Given increasing government mandates and citizen demands, it’s imperative that agencies adopt digital solutions. To discuss best practices for maximizing investment in those solutions, we spoke with Dan Katz of Acquia, a company that provides open source digital platform solutions and services to organizations worldwide.

Katz discussed the proliferation of successful digital initiatives executed using open source software and cloud platforms: “We’ve seen agency after agency leaving behind legacy content management tools and following the government’s recommendation to go cloud first and open source first.”

However, not all open source platforms—and the providers behind them—are created equal. Katz explained that the ideal platform combines agility, security, and resiliency to create integrated experiences for agency users and the citizens they serve.


One of the biggest benefits of open source digital platforms is their agility. Open source allows those responsible for publishing content and maintaining systems to rapidly respond to changing customer needs. “[Acquia] allows rapid publishing of content—even the creation of new websites—that is governed by the agency,” said Katz. “No technical knowledge or coding is required. That enables agencies to get their message to citizens as quickly as possible.”

Functionality and enhancements can be added without spending on unnecessary procurements. Expertise and collaboration can be developed in house, and the agency can maintain complete control over its technology. As a result, Acquia’s open source platform ensures project teams retain the agility to transform without having to re-engage with outside vendors.


Yet while agency staff require the ability to independently edit content and continuously improve their sites, they also need the assurance from a platform vendor that their data will be safe.

Acquia’s cloud platform is FISMA compliant and is currently being vetted by FedRAMP. It also provides the flexibility to customize security and offers options like Acquia Shield, a segregated data tier and VPN solution. “I don’t think there’s a one-size-fits-all model for security,” said Katz. “It’s important to look at the specific needs of an agency and help them map the right solutions to those needs.”

Additionally, Acquia’s open source model allows organizations to take advantage of one of the largest, most active open source communities. “Working with a company like Acquia allows an agency to leverage not just the company and support staff at Acquia, but the entire Drupal community,” said Katz. “If a security vulnerability is found, because the code is open, it’s addressed very quickly. And with the support of Acquia, it can be addressed on an enterprise scale.”


Furthermore, this security and support is not compromised during times of heightened use. Especially for agencies who must rapidly deploy new content and features, or whose user traffic may fluctuate with unexpected events, it’s important to have the technology and assistance to ensure digital services remain online at all times.

Acquia ensures their open source technologies are resilient enough to withstand even the worst-case scenarios for government agencies. For instance, preceding Hurricane Sandy, the company worked with New York’s Metro Transit Authority (MTA) to ensure emergency information portals remained online during the disaster.
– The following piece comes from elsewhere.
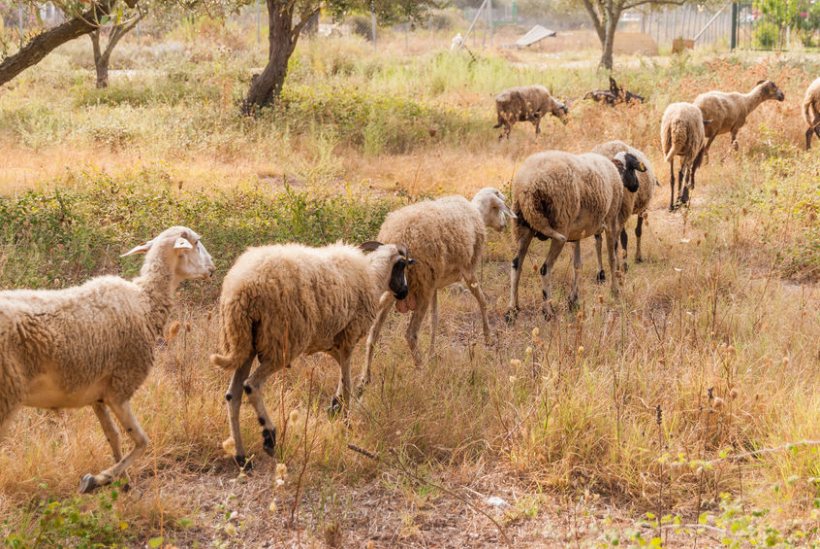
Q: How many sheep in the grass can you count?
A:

“We worked with MTA to do a simulation before the hurricane actually struck,” said Katz. “And during that simulation our team identified areas of improvement, which we addressed so they’d be responsive even during extremely high traffic. During the storm, there was no down time for their site. We were serving more than 30,000 concurrent users and pushing large amounts of data, even when MTA editors were creating new content simultaneously.”

Integrated Experiences

Each of these attributes—agility, security, and resiliency—helps agencies achieve their missions. However, Katz noted that the true benefit of these open source elements comes when they are integrated to form a holistic experience for both the government organization and end users.

Katz offered an example to highlight how Acquia provides this integration. “We worked with the Department of Homeland Security (DHS) to consolidate all of their public-facing websites, which were at one point on 16 different content management systems, multiple hosting providers, and various software licenses. We created a roadmap and helped support the design and implementation of a central Acquia and Drupal-based platform,” he said.

“Additionally, we worked with DHS to do training and onboarding. What developed out of that is not just over 24 sites being migrated from different systems into Drupal, but also an internal DHS government community of innovators who are all very passionate and committed to making this platform successful.”

Katz concluded, “Digital services enable strong relationships between government and citizens. What Acquia, as a vendor, can provide is an enablement platform for the next great wave of digital services.”